Minister zdrowia podczas piątkowej konferencji prasowej był pytany, czy rząd rozważa regionalizację obostrzeń dotyczących pandemii.
Niedzielski przyznał, że taki scenariusz był analizowany. - Najpierw był analizowany w kontekście naszej decyzji dotyczącej powrotu do edukacji stacjonarnej, ale tu przeważył argumenty o pewnej równości dostępu w skali całego kraju, tak, by żadna grupa dzieci z danego regionu nie miała gorszych warunków startowych czy w kontekście egzaminów czy w kontekście po prostu całego procesu edukacji - tłumaczył szef MZ.

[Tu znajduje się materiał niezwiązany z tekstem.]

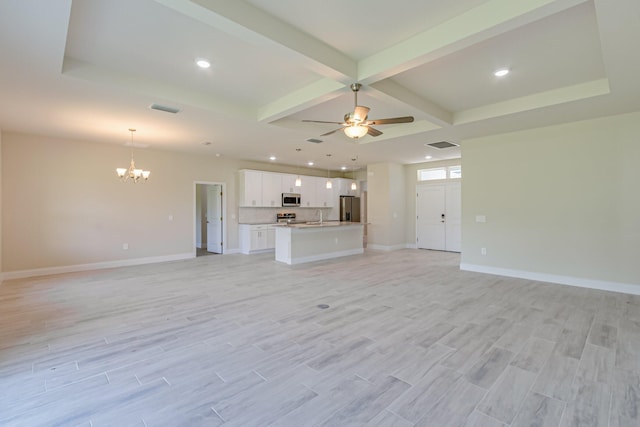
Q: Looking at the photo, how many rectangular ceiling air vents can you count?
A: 3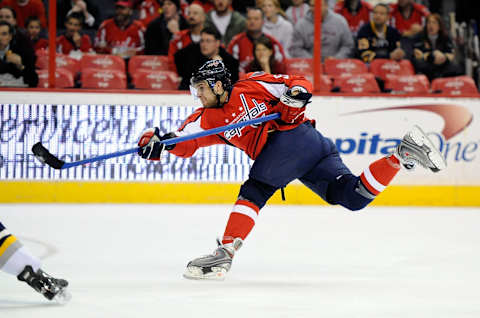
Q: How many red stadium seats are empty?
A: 13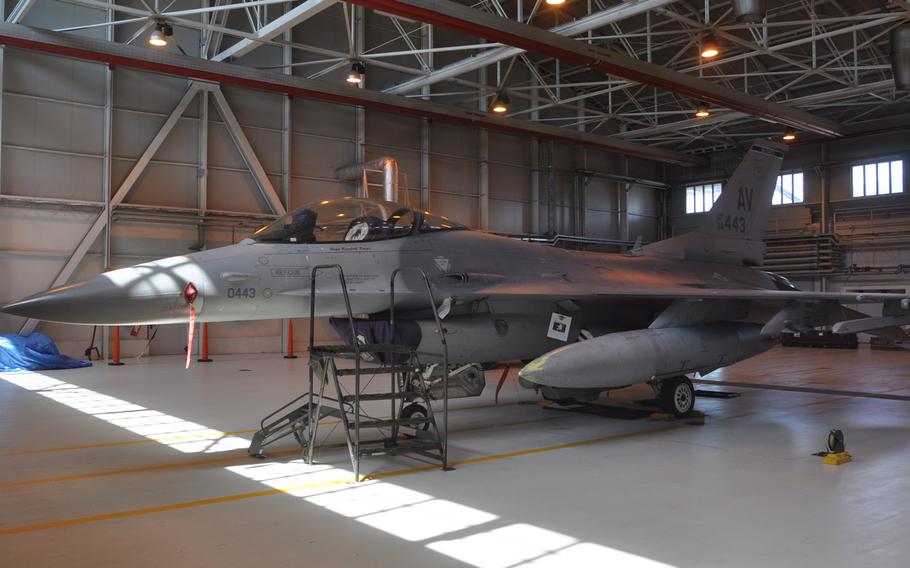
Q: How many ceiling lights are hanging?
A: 7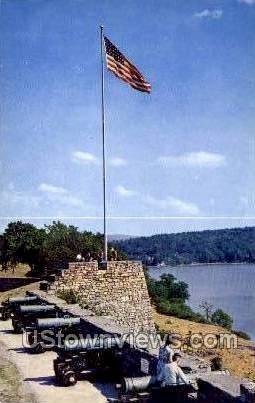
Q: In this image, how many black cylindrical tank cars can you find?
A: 0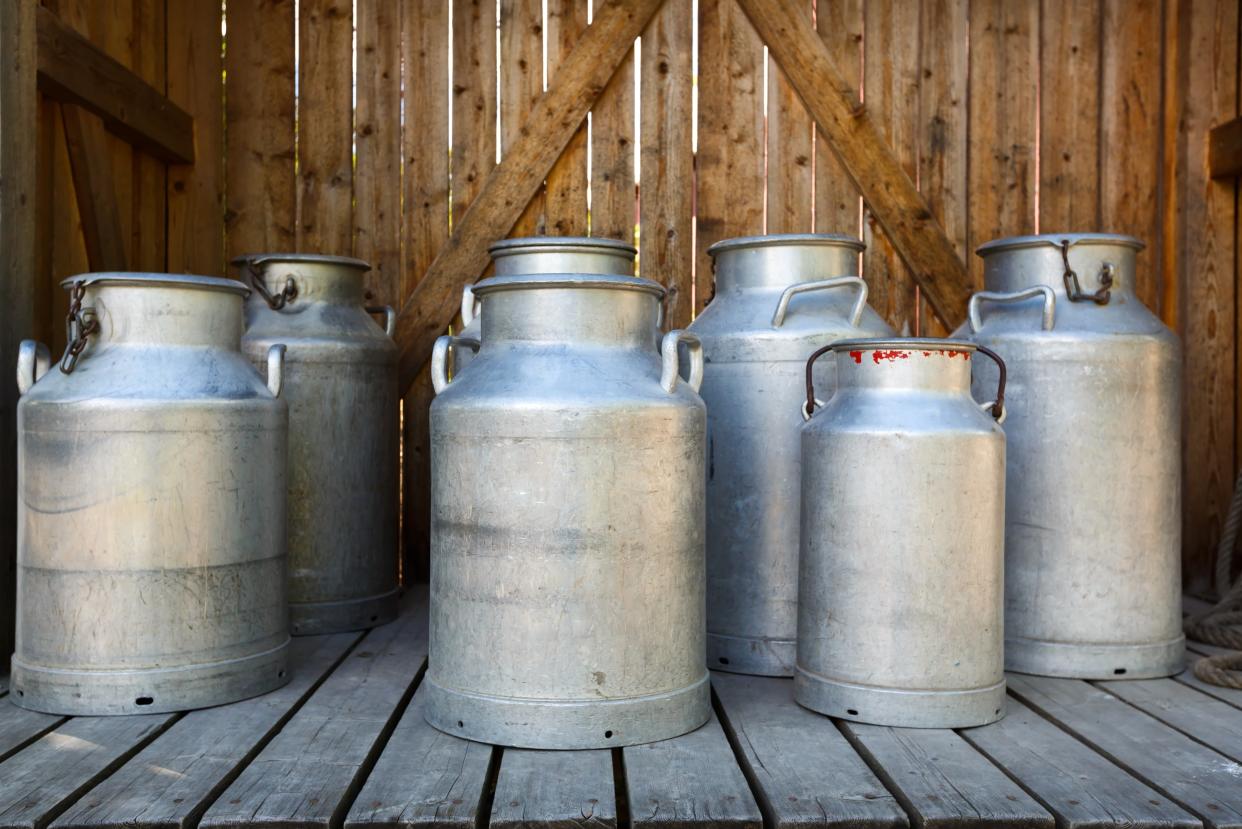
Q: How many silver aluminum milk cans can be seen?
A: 7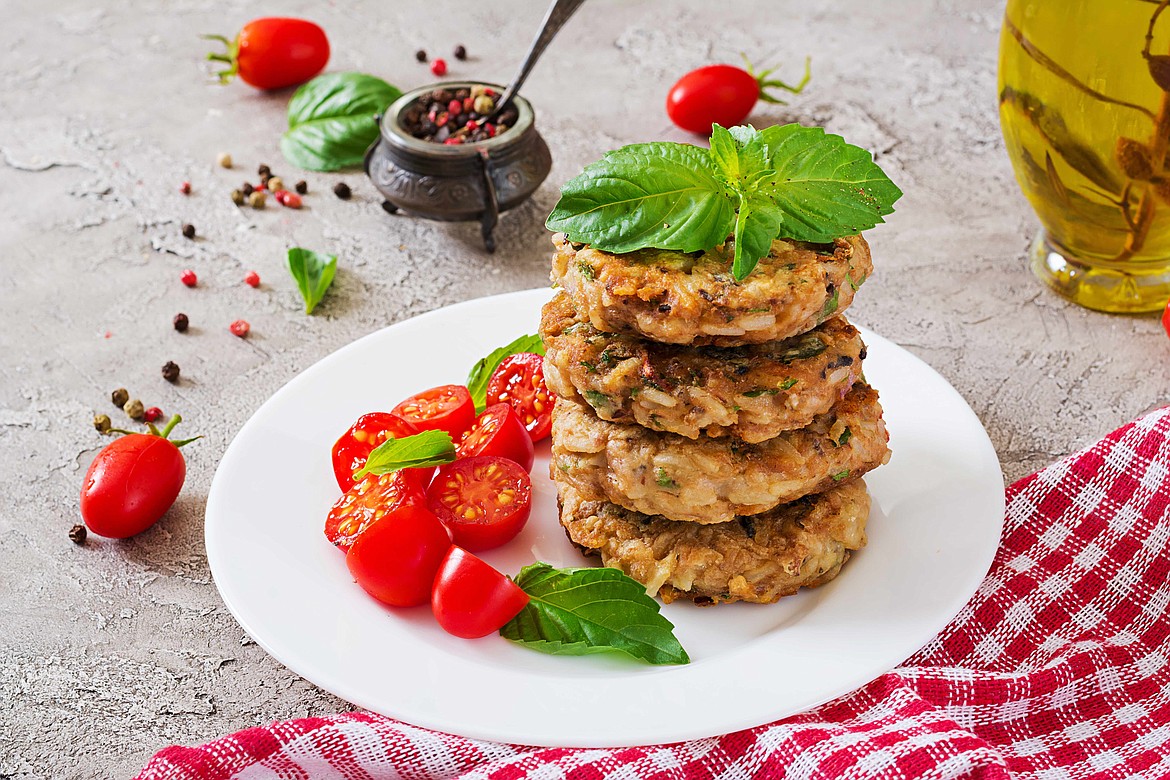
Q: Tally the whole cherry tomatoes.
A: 3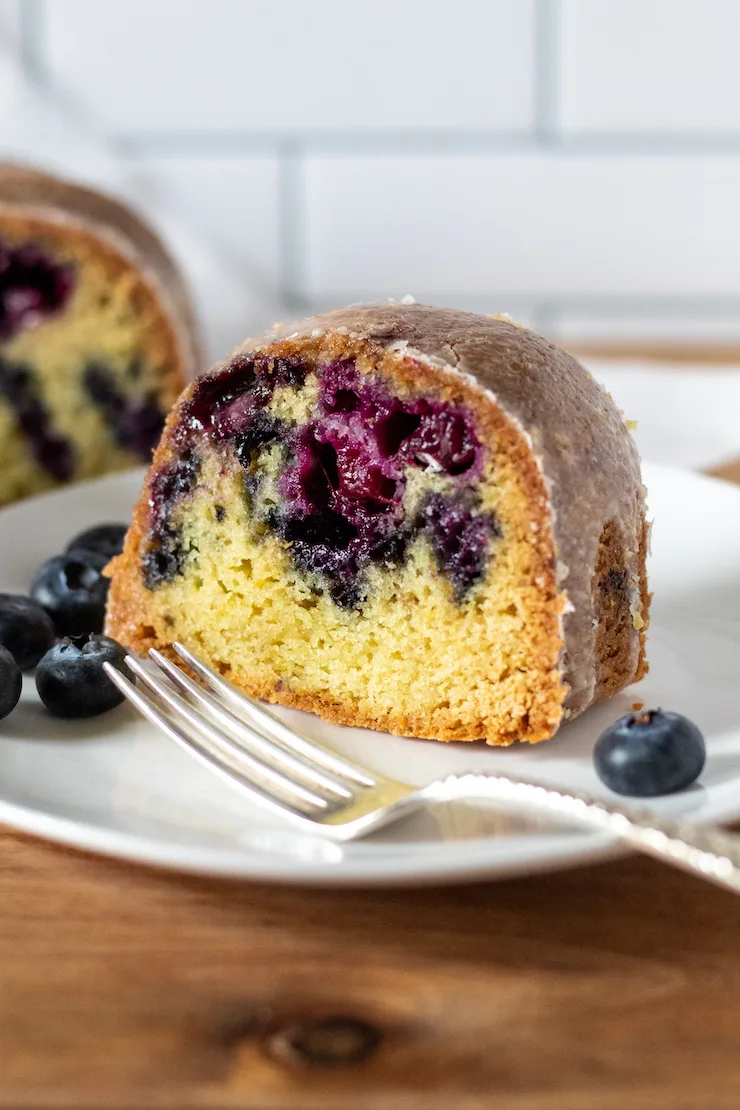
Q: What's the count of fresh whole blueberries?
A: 6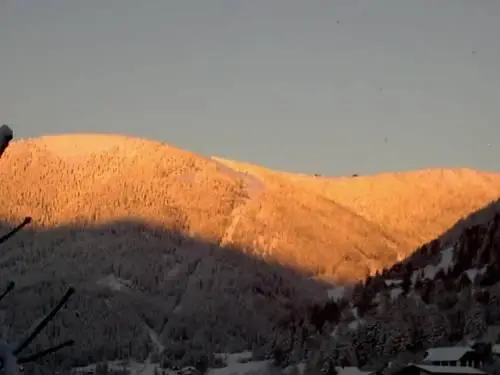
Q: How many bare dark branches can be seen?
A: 5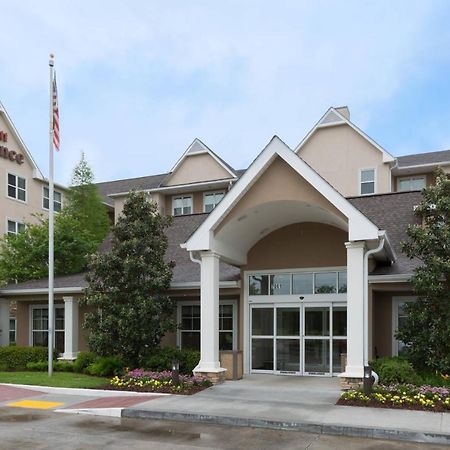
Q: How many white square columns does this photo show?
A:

- Ostatecznie zdecydowaliśmy się na rozwiązania, które będą miały zastosowanie w przekroju całego kraju - dodał.
Jednocześnie podkreślił, że rząd nie porzuca "tej ścieżki myślenia regionalnego". - Tylko według mojego stanowiska, musimy być na takim poziomie, powiedziałbym, zdecydowanie niższej liczby zachorowań, by taką regionalizację dopuszczać, szczególnie na poziomie powiatów - powiedział minister zdrowia.